# TASK TO COMPLETE
Read through the records. Copy each line that has the word "yellow".

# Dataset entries
Content starts

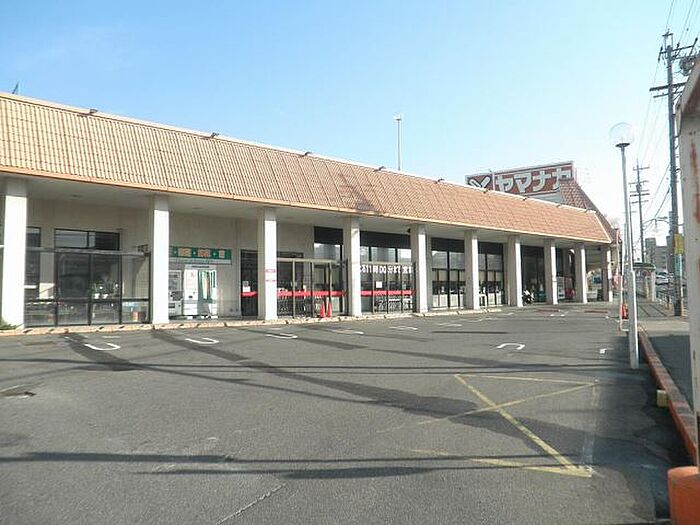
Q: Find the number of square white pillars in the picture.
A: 10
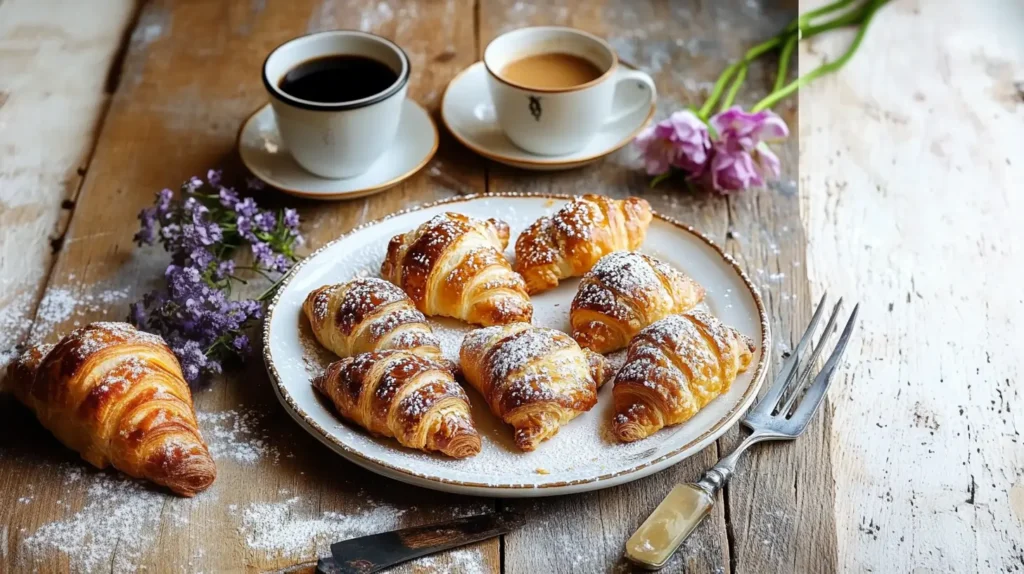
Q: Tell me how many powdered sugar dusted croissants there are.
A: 8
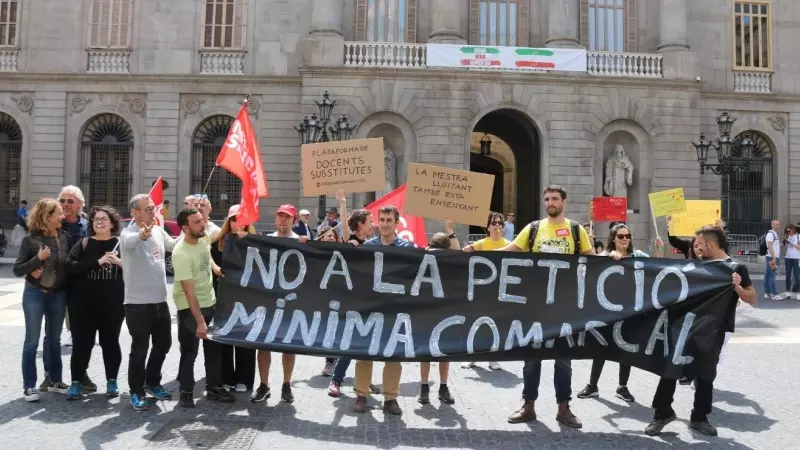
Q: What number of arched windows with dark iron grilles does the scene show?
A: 4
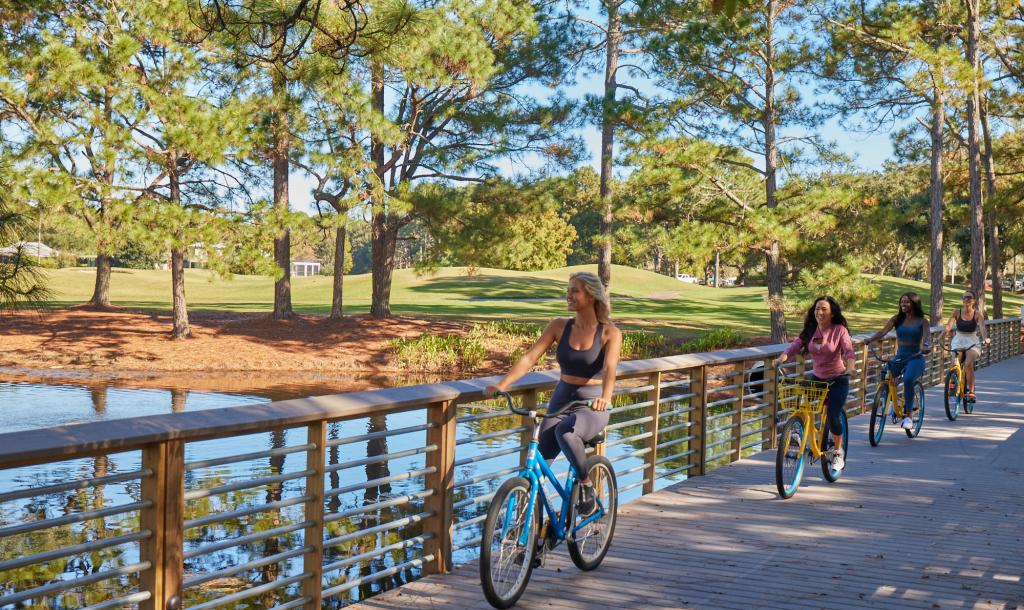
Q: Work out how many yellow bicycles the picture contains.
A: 3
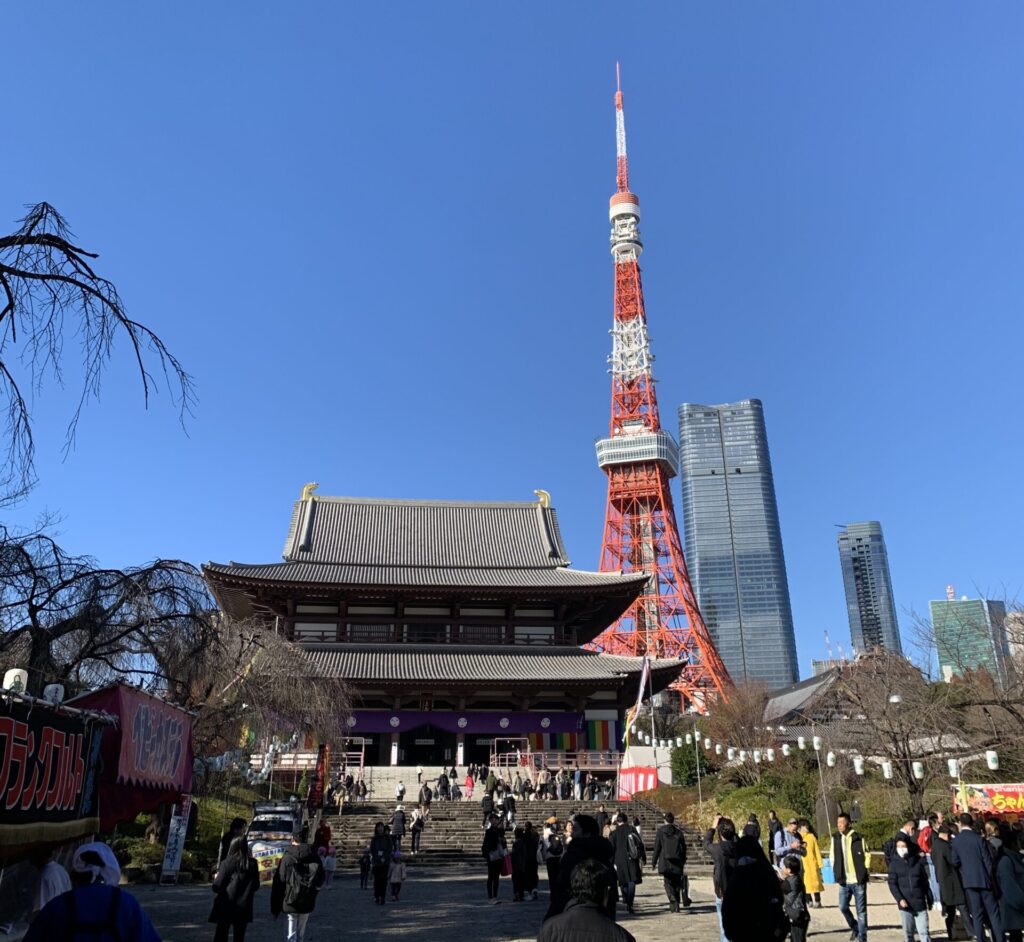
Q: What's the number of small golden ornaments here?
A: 2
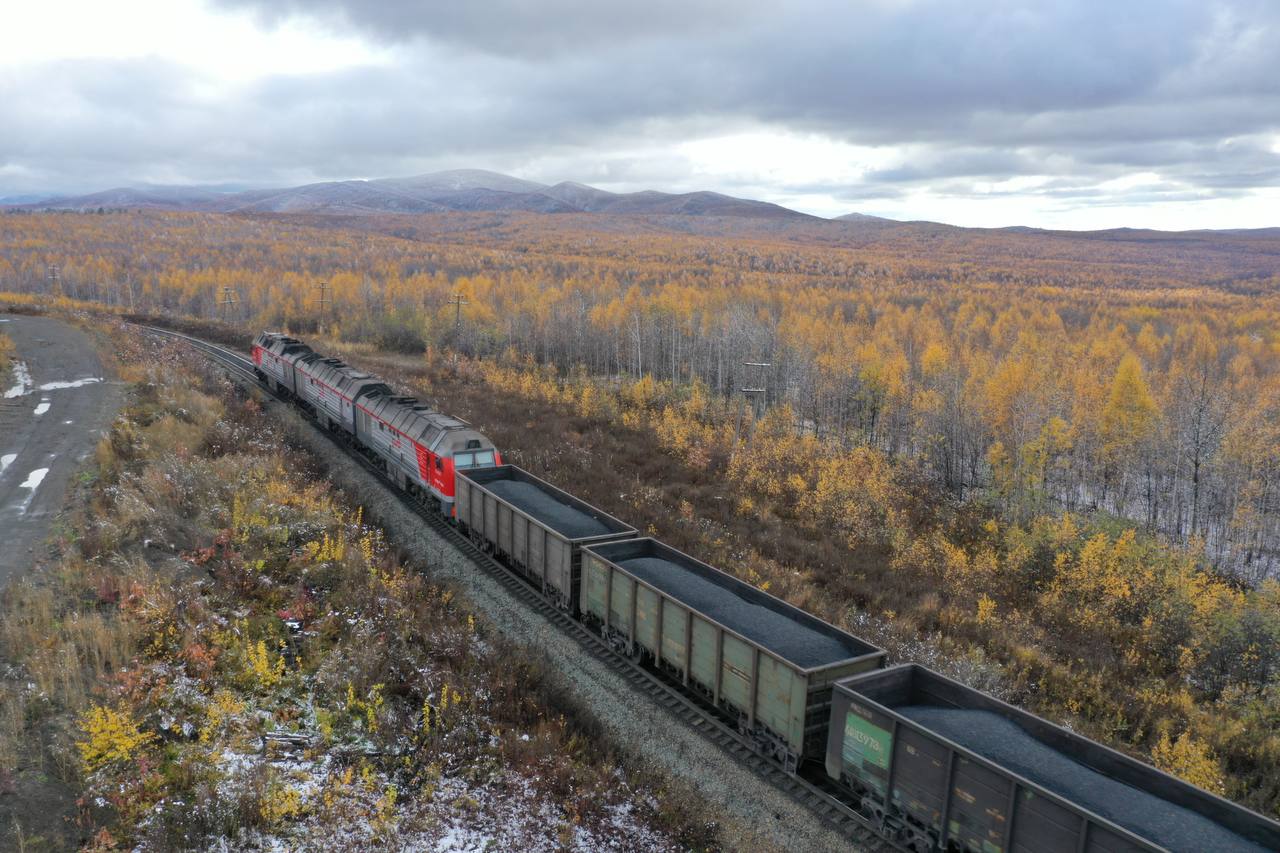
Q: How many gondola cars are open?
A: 3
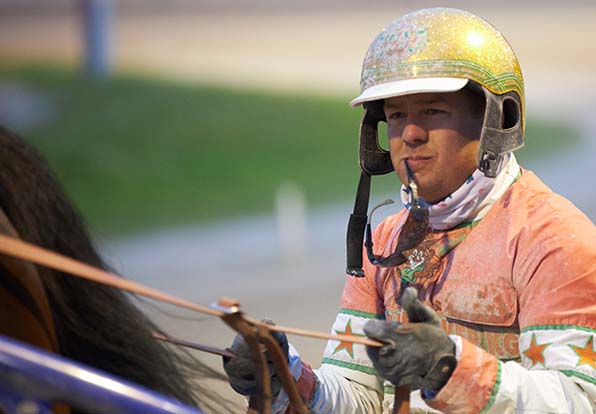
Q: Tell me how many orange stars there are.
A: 3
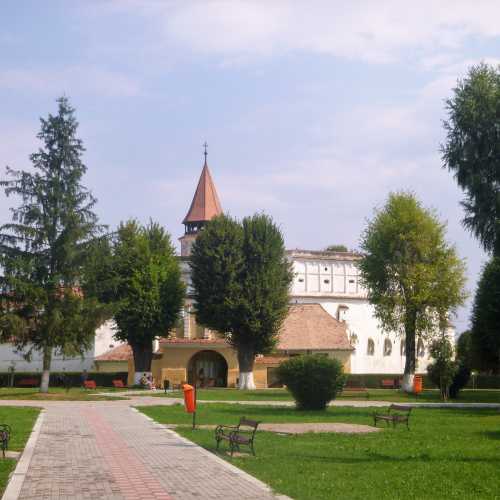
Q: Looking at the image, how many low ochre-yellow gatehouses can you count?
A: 1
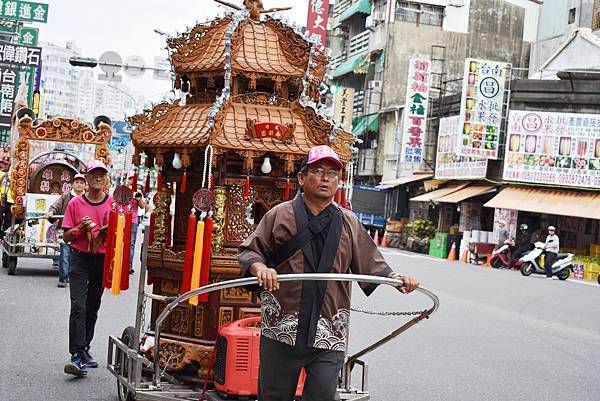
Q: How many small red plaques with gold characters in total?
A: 1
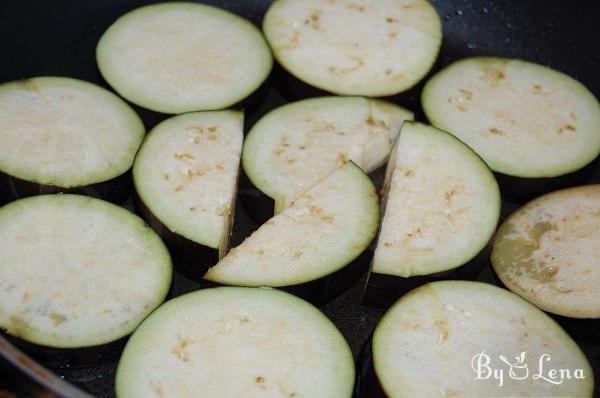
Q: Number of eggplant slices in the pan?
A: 12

Content ends

# ANSWER AREA
Q: Work out how many yellow bicycles the picture contains.
Q: Looking at the image, how many low ochre-yellow gatehouses can you count?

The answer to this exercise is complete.